Roger Casals, Yakov Eliashberg, Ko Honda, and Gordana Matic

Original Announcement

This workshop will focus on the development of higher-dimensional contact topology, with a focus on convex hypersurface theory and contact submanifolds. We will bring a diverse group of experts, spanning a variety of career stages, and represent the different research interests from the international community of researchers in contact topology.

The first aim of the workshop is to develop and apply convex hypersurface theory so as to discover new results in higher-dimensional contact topology. This is motivated by recent works which open the floor to tackling problems in higher-dimensional contact topology that previously seemed inaccessible. Many geometric objects in lower-dimensional convex surfaces, such as divides and bypasses, can be effectively manipulated so as to classify (germs of) contact structures near a convex surface. Part of the workshop shall focus on establishing these results in higher dimensions and discovering how to manipulate convex hypersurfaces. In particular, this also involves the study of the dynamics of the involved vector fields.
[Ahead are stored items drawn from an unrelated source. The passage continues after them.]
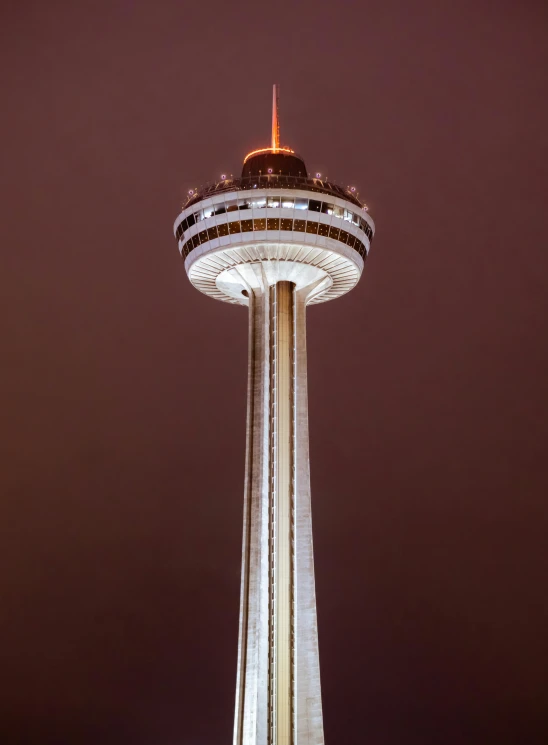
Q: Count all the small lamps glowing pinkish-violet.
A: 6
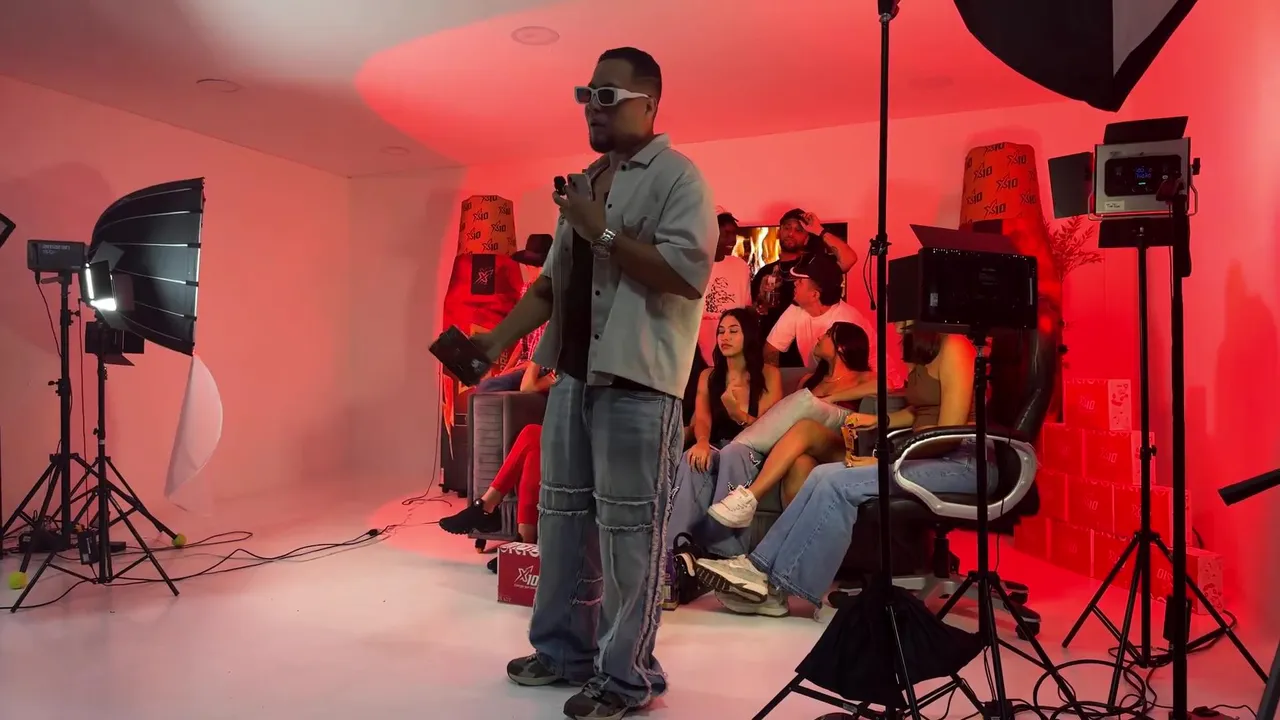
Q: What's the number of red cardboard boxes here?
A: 11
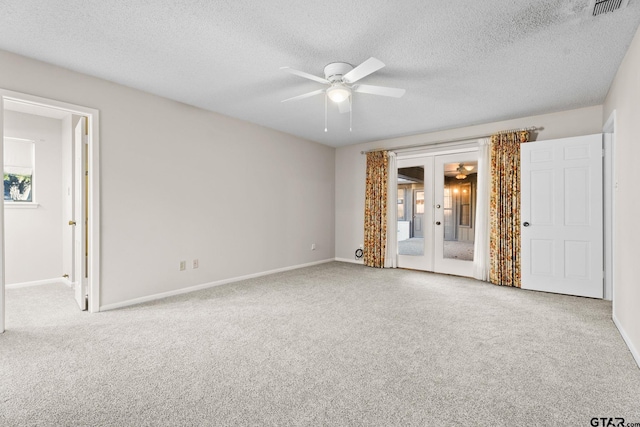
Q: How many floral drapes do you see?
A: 2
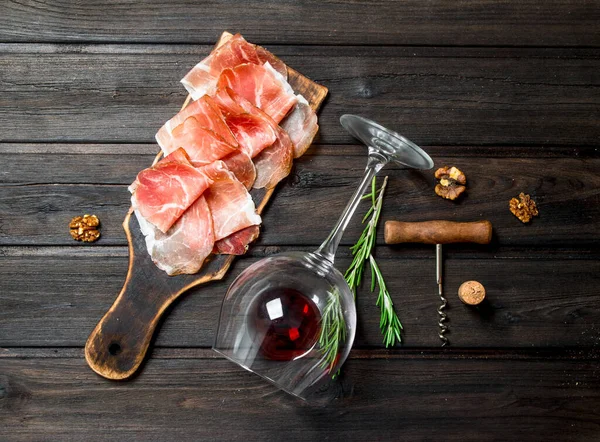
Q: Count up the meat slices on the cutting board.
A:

In particular, this includes:

  1. Develop the relationship between Convex Hypersurface Theory and the problem of Weinstein fillability of contact manifolds, and determine ways in which Convex Hypersurface Theory can be used for the classification of contact structures in higher-dimensional contact manifolds.
  2. Develop and apply parametric Convex Hypersurface Theory and study of the dynamics of Liouville vector fields in higher dimensions.
The second aim of this workshop is to broaden and deepen the study of higher-dimensional contact submanifolds, the natural higher-dimensional counter-part to transverse knots. Following recent developments, the first steps for a rich theory of contact divisors (codimension-2 contact submanifolds) have now been established. In particular, existence is now understood, as it is the fact that the same smooth isotopy class can be often represented by different (even infinitely many) contact isotopy classes. This opens a long series of interesting questions, many of which we believe can be addressed using currently available methods, or by suitably developing some of the recent ideas in the field further. In particular, we hope to:

  1. Develop new constructions for contact submanifolds which are smoothly isotopic but not contact isotopic, as well as methods to distinguish them.
  2. Study the applications of bypasses in higher dimensions.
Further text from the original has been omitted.